Am Sonnabend ist der Evangelische Kirchentag in Potsdam nach drei Tagen mit prallvollem Veranstaltungskalender zu Ende gegangen. Überall in der Stadt waren Besucher mit den orangefarbenen Schals des Festes zu sehen. Einziger Wermutstropfen: Trotz des Kirchentagsmottos – „Du siehst mich“ – war die Landeshauptstadt bei den Organisatoren in Fulda anscheinend aus dem Blickfeld geraten. „Potsdam wird nicht mal als Veranstaltungsort erwähnt“, beklagte sich eine Dame, die sich damit auf die Beschriftung der Schals bezog. „Kirchentag auf dem Weg“, stand dort zu lesen, darunter aufgelistet alle „Kirchentagsfilialen“: Dessau-Roßlau, Erfurt, Halle/Eisleben, Jena, Weimar, Leipzig, Magdeburg. Dass die märkische Metropole bei dieser Aufzählung einfach außen vor geblieben war, sorgte für mehr als nur Kopfschütteln: „Wir waren entsetzt“, empörte sich die Dame.
Dabei hatten in Potsdam nicht nur Tausende Festbesucher Quartier gefunden. Viele waren auch eigens in die Stadt gepilgert, um die Veranstaltungen in zahlreichen Kirchen und im Landtag zu besuchen. „Ich bin noch nie innerhalb von so kurzer Zeit so vielen Menschen aus allen Ecken Deutschlands begegnet“, zog Martin Vogel, Länderbeauftragter der Evangelischen Kirche Berlin-Brandenburg-schlesische Oberlausitz, seine Bilanz der Diskussionen, Konzerte und Bibelarbeiten. Und: „Potsdam war sehr international.“ Chöre aus Indonesien, Südafrika hatten sich auf die Reise zum religiösen Großtreffen gemacht. Auch Teilnehmer aus nicht-christlichen Ländern waren eingeladen.
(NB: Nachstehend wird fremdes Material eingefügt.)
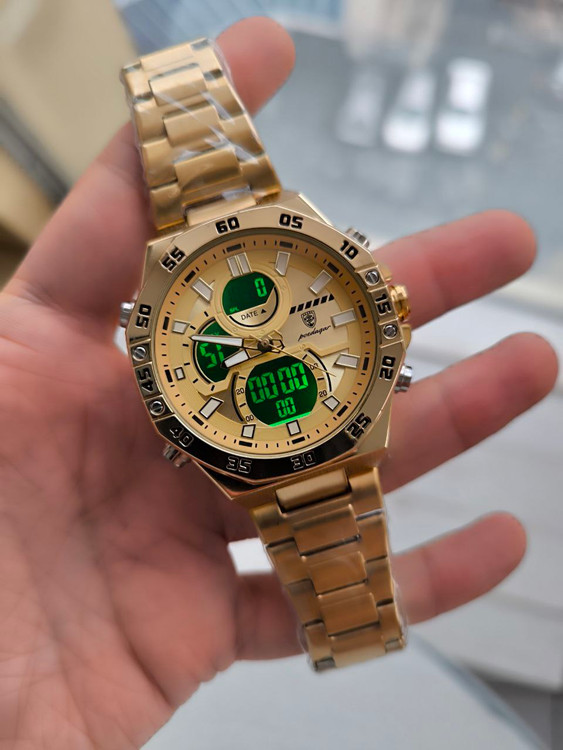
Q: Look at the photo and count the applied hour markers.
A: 12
So saßen Gäste aus dem Tschad, dem südpazifischen Königreich Tonga und eine Klimaexpertin der ägyptischen Regierung auf den Podien.
Während es in St. Nikolai in erster Linie um Klimafragen ging, drehte sich im Landtag alles um das Thema der deutsch-polnischen Nachbarschaft. Schon ein Jahr vor dem Ereignis hatten sich die Initiatoren des Programms den Kopf zerbrochen: „Wir haben uns im Vorfeld überlegt, welche Themen zum Kirchentag passen und mit Brandenburg zu tun haben“, so Vogel.
Für die morgendlichen Bibelarbeiten in St. Nikolai konnten bekannte Persönlichkeiten gewonnen werden. Für Freitag hatte Klimaforscher Ottmar Edenhofer zugesagt, der dann auch an einer Podiumsrunde zu den Folgen des Klimawandels teilnahm. „Da war kein Platz mehr in der Kirche, das hat viele Leute interessiert“, berichtete Nikolai-Pfarrer Matthias Mieke.
Am Sonnabend gestaltete Kulturministerin Martina Münch (SPD) die Bibelarbeit zu einem Text aus dem Lukas-Evangelium, in dem die Begegnung des jüdischen Zollpächters Zachäus aus Jericho mit Jesus von Nazareth geschildert wird.
Am Nachmittag wurde in der Abschlussrunde über den Strukturwandel in der Lausitz diskutiert. Interessanterweise lockte das nicht nur märkische Patrioten an. Kerstin Schmidt, eine Wirtschaftsprüferin aus Bonn, hatte eigens das Berliner Kirchentagsprogramm dafür sausen lassen. „Das Problem der Umsiedlung von Ortschaften gibt es ja auch im Westen“, begründete sie ihr Interesse.
Den Abschlussgottesdienst des Kirchentags am Sonntag in Wittenberg bewertete die Bonnerin aus Umweltgründen kritisch: „Alle die Busse und Autos fahren für diesen einen Tag nach Wittenberg – das ist sowas von unökologisch.“ Zum Glück spielte ja auch in Potsdam die Musik. Stimmungsvoll verabschiedet wurden die Festgäste von einem Chor der Heilsarmee auf dem Alten Markt.